| What you will do |
Among the entries that follow, how many lines contain the string "this"? Answer with that number only.

*** Opening Dataset excerpts ***

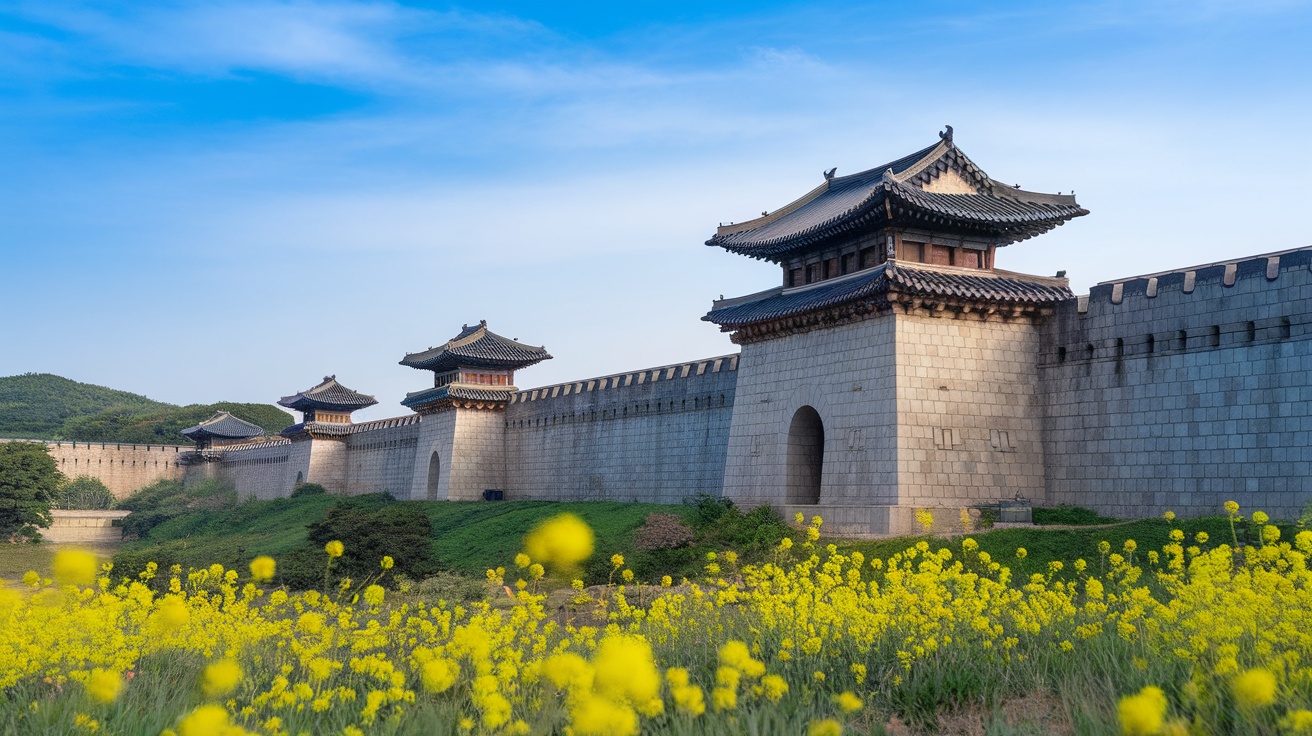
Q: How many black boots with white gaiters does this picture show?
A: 0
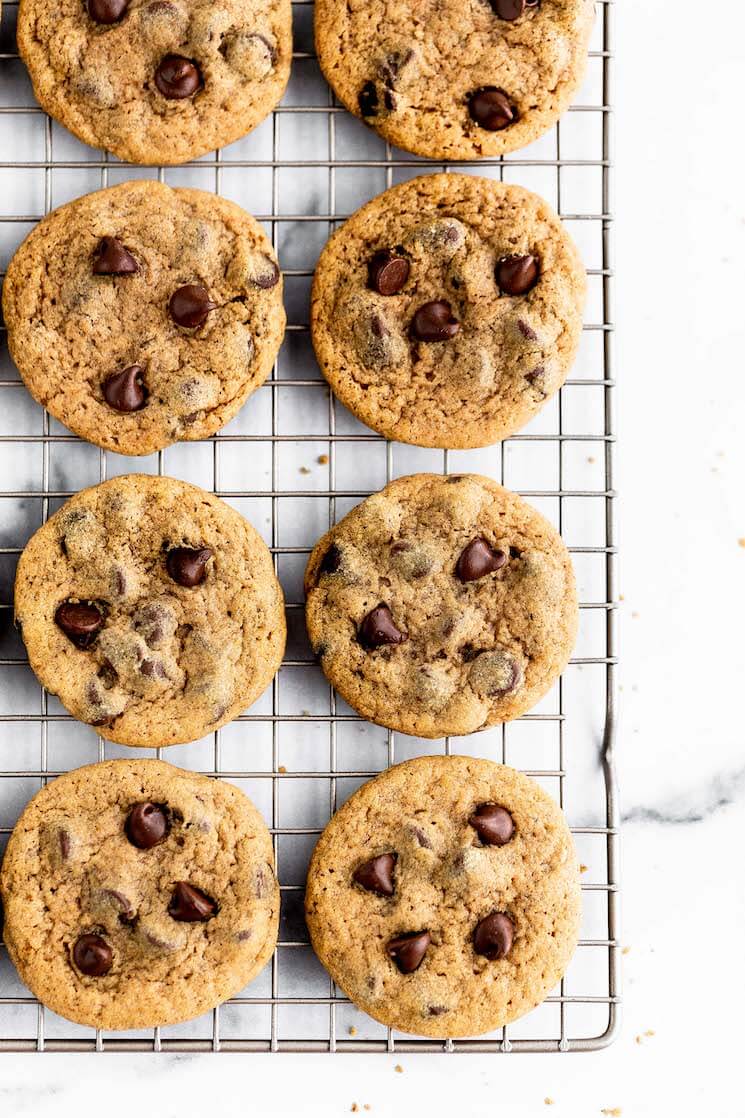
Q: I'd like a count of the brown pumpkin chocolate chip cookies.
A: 8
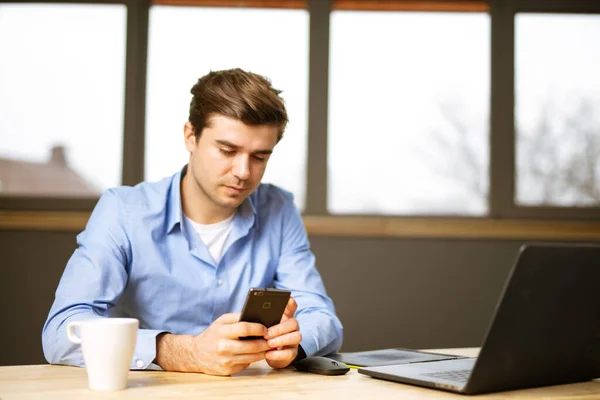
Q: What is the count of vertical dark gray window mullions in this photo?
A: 3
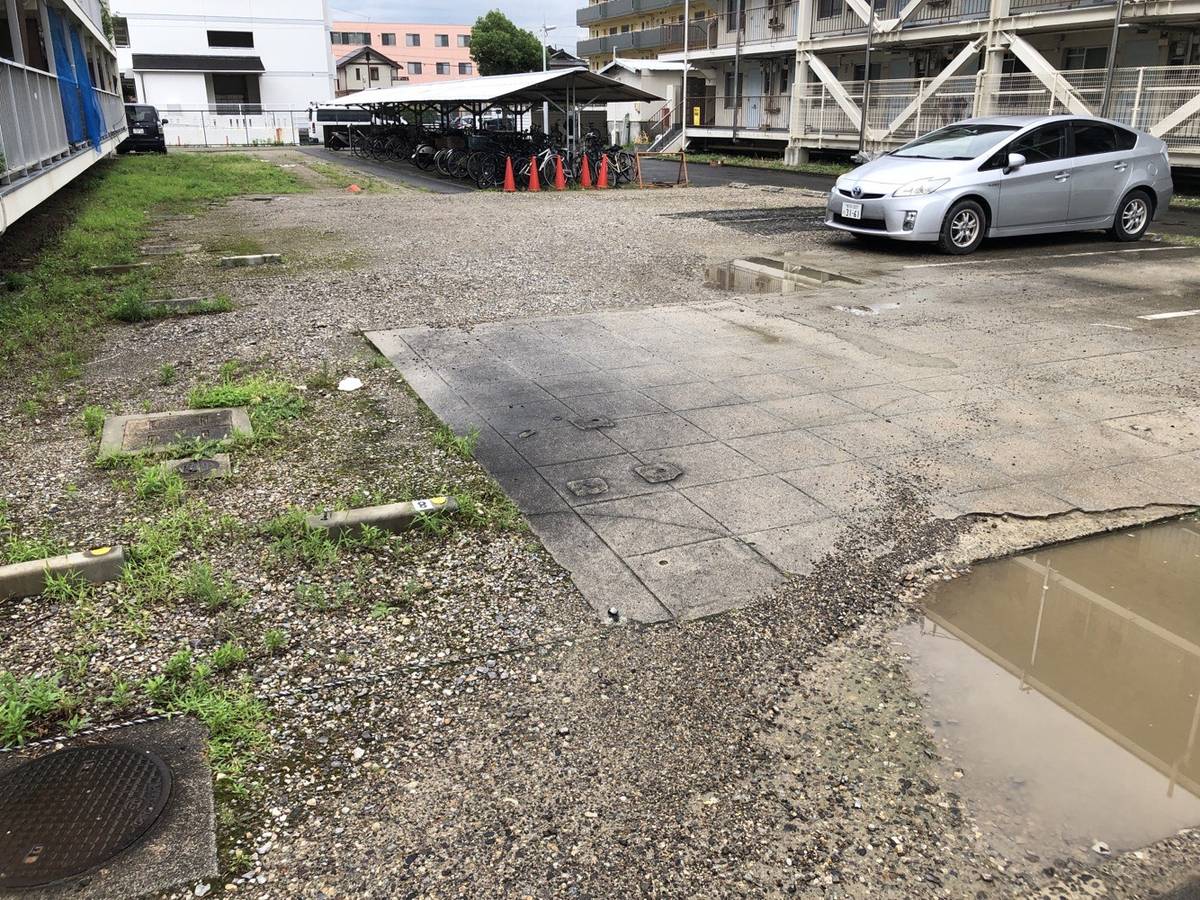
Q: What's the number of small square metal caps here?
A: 3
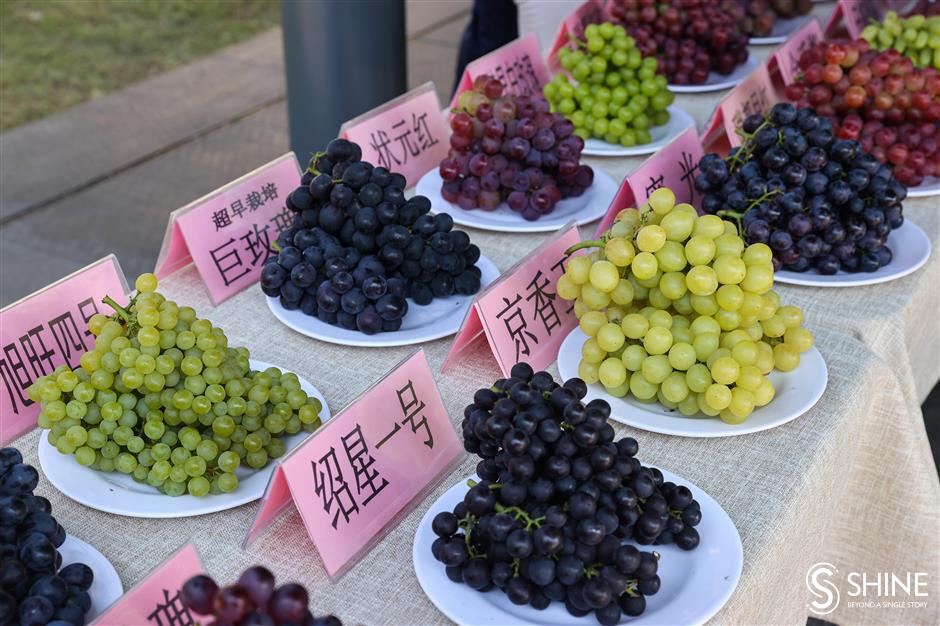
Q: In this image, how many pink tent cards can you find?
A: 12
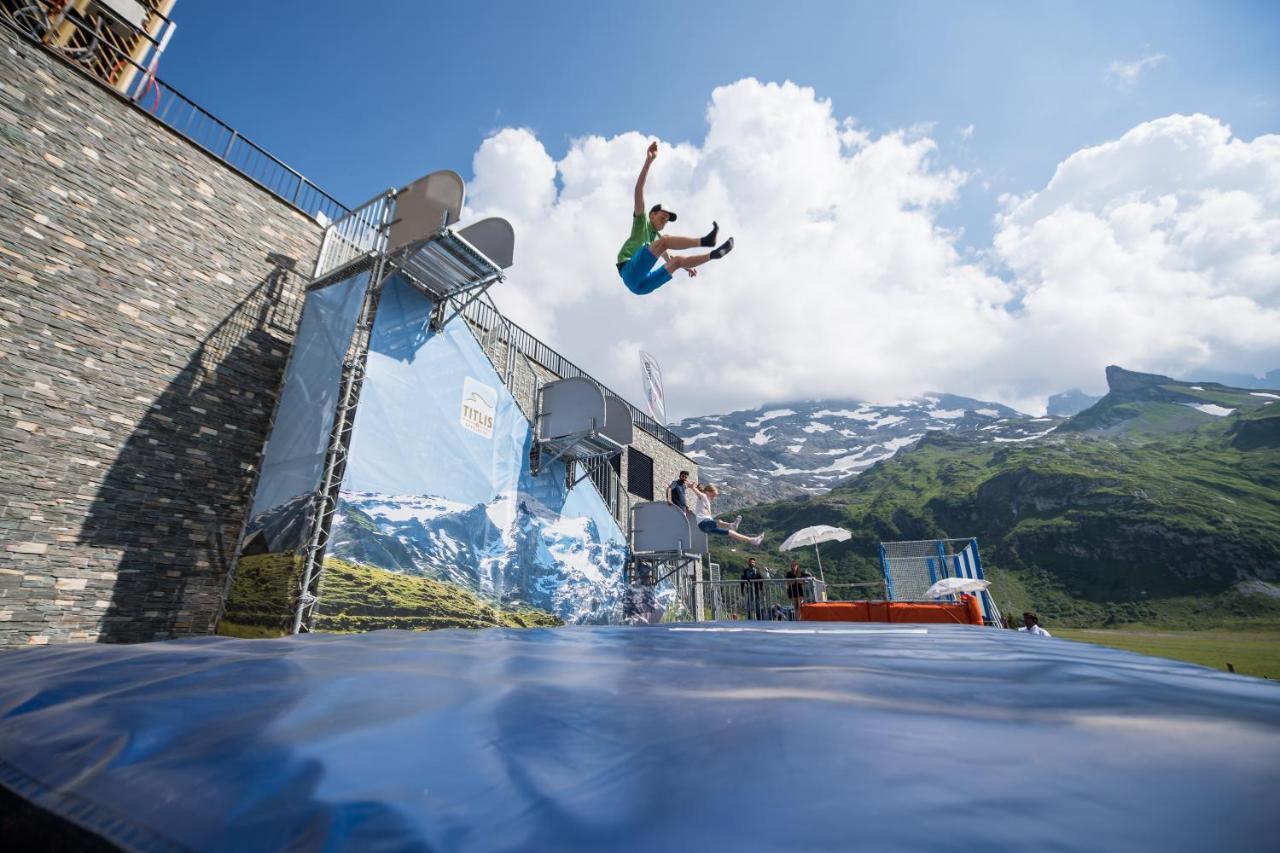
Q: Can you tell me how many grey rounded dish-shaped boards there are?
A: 6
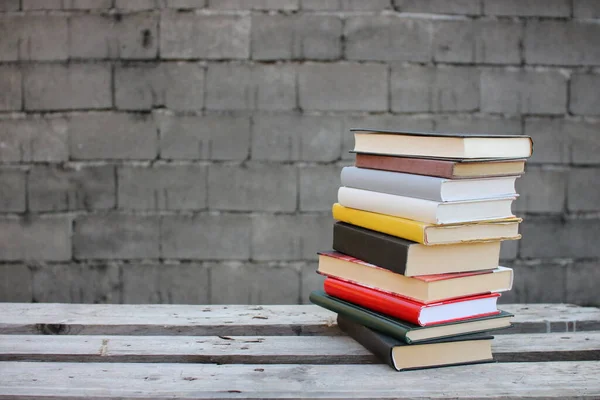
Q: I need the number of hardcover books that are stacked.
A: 10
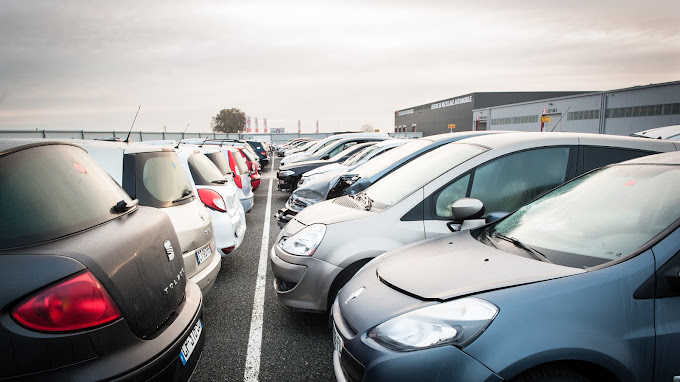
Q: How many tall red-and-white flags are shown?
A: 5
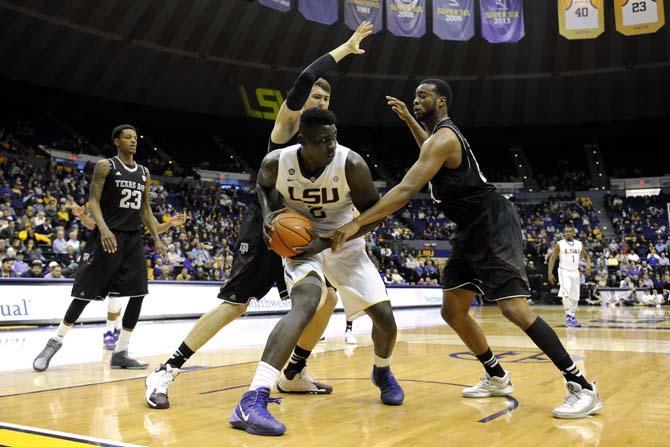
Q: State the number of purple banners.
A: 6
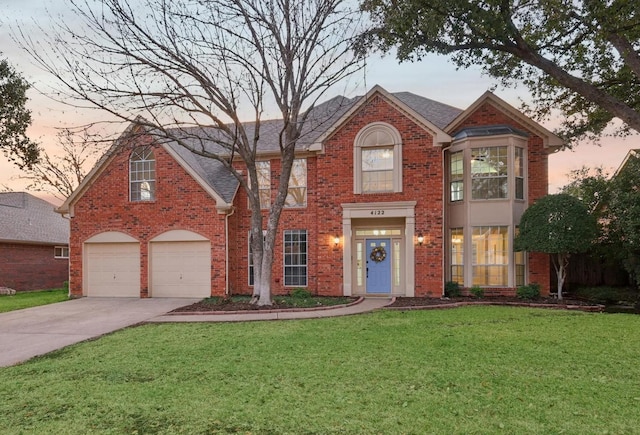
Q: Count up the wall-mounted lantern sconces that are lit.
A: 2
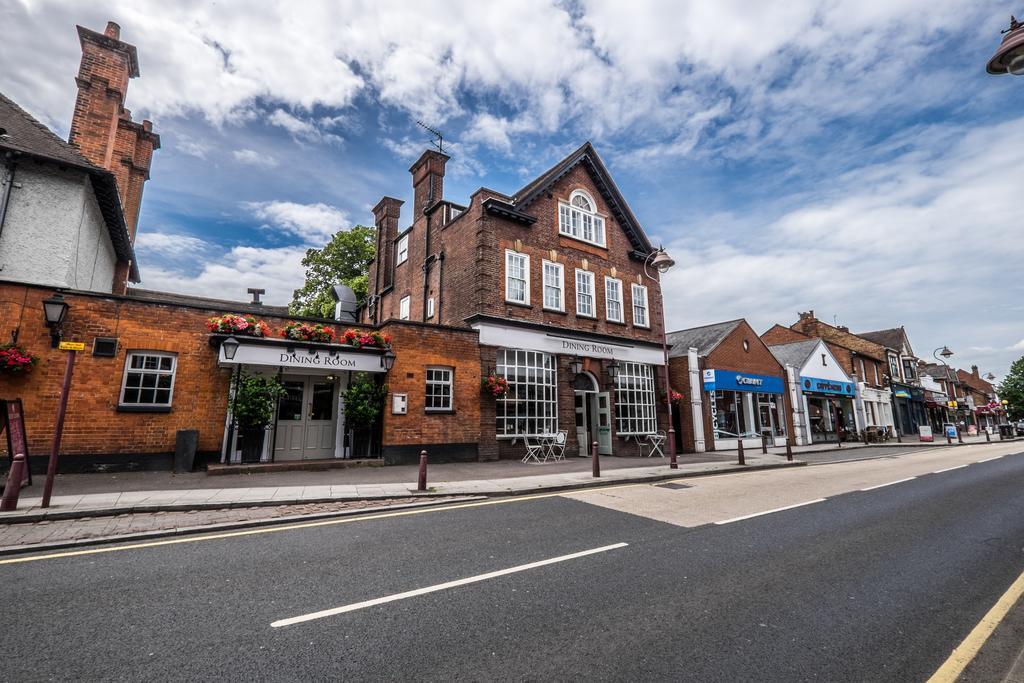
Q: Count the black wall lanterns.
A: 5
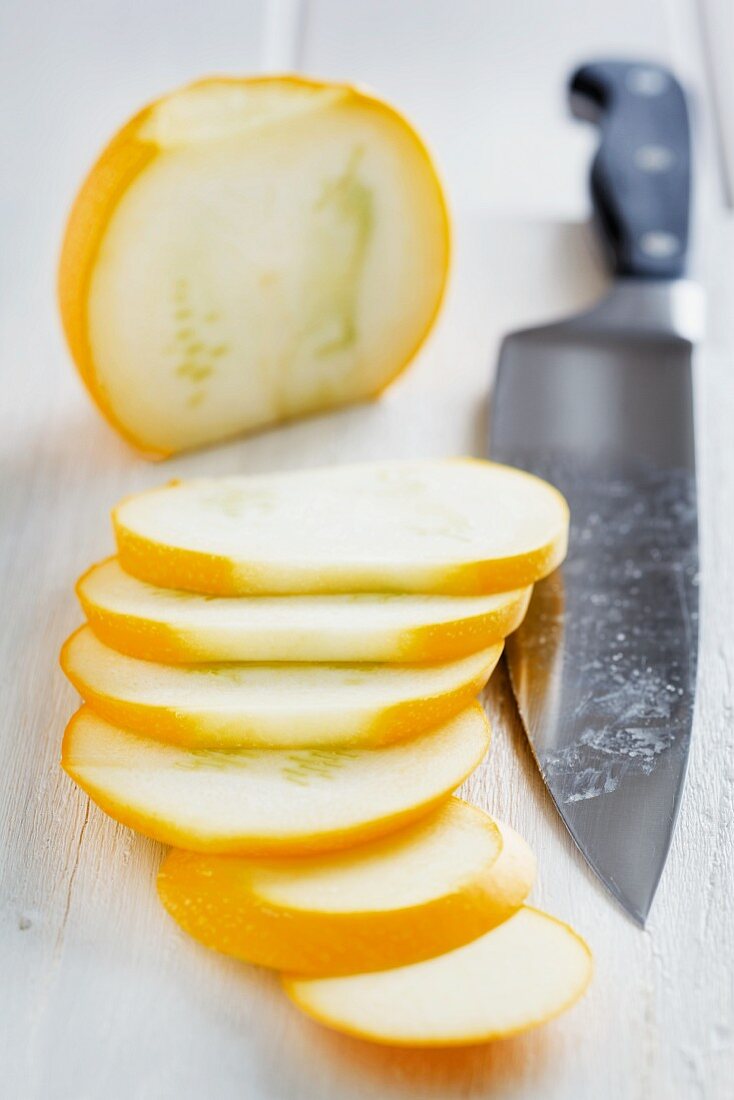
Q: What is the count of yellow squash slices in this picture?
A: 6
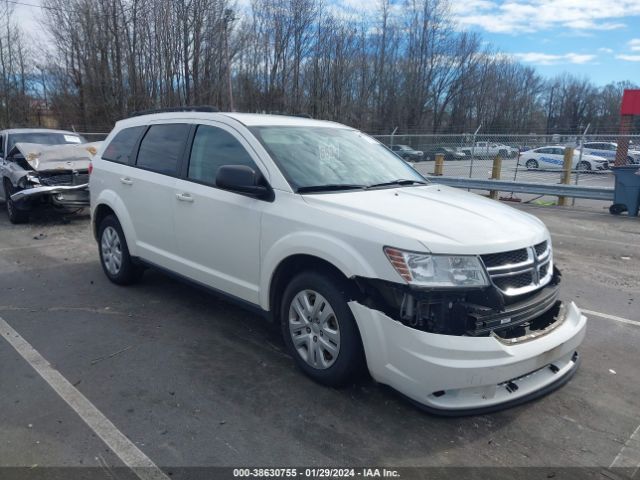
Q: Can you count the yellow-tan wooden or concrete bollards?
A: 3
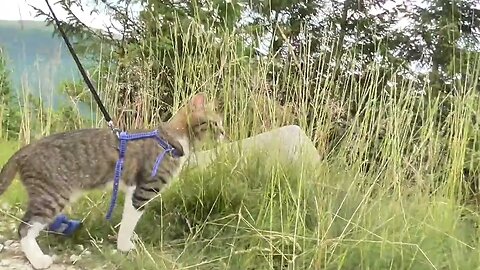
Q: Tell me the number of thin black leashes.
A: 1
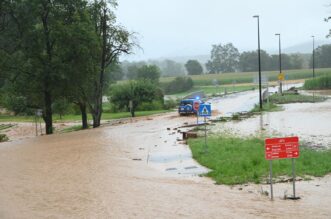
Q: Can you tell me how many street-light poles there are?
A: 3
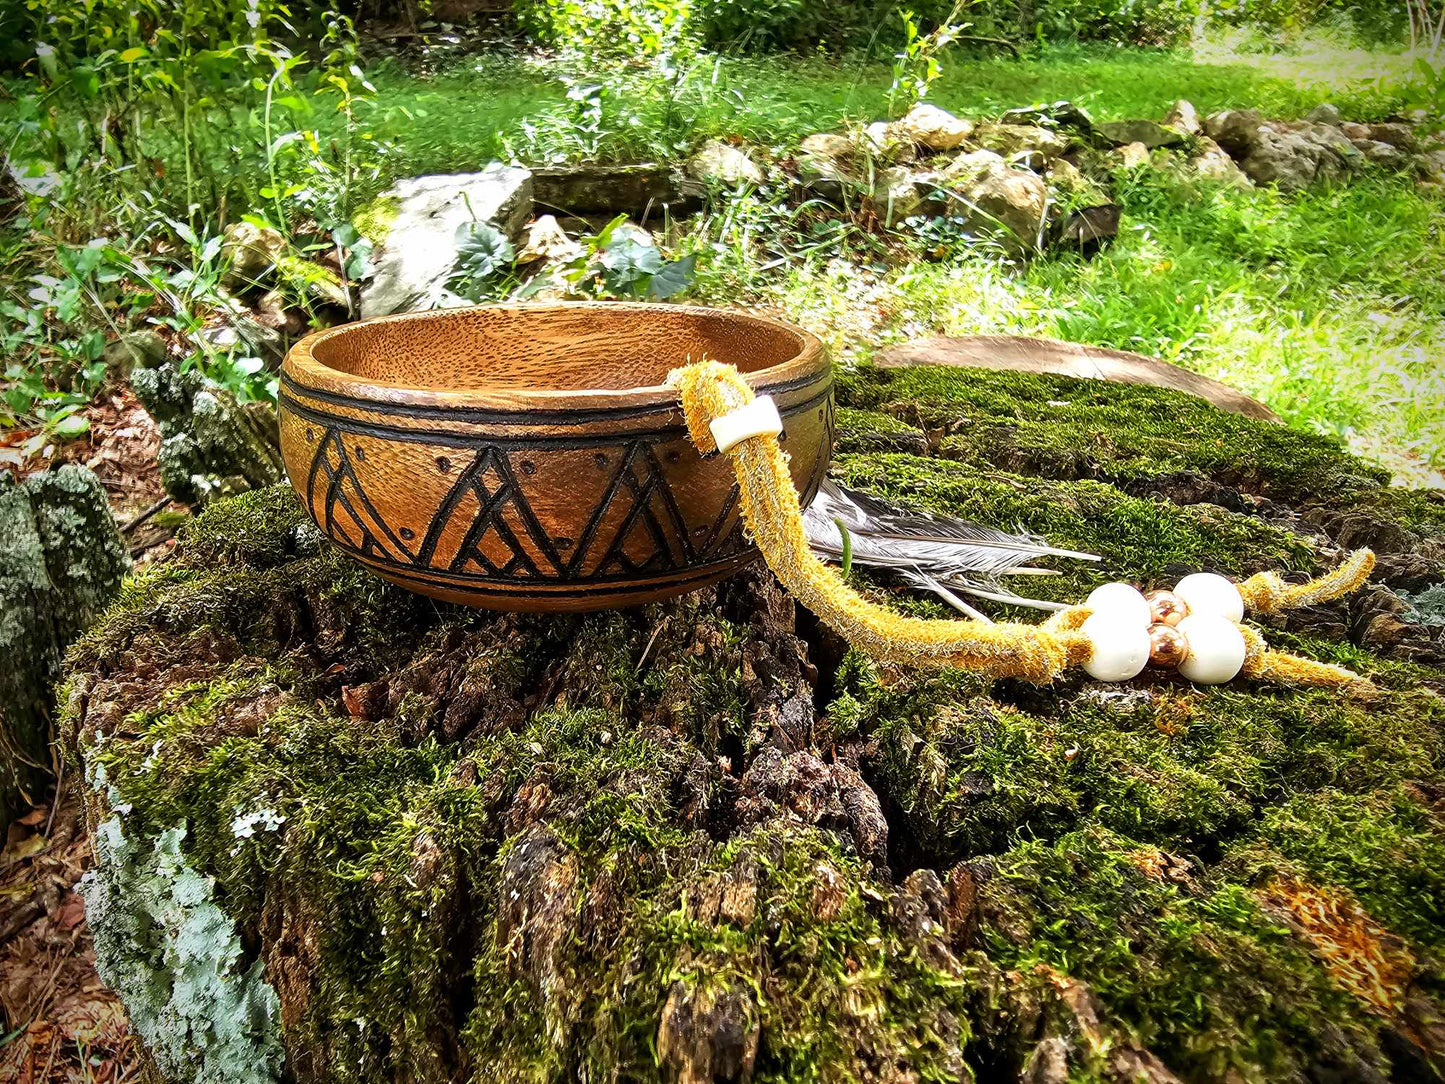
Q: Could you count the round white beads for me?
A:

*** Closing Dataset excerpts ***

| Task response |
4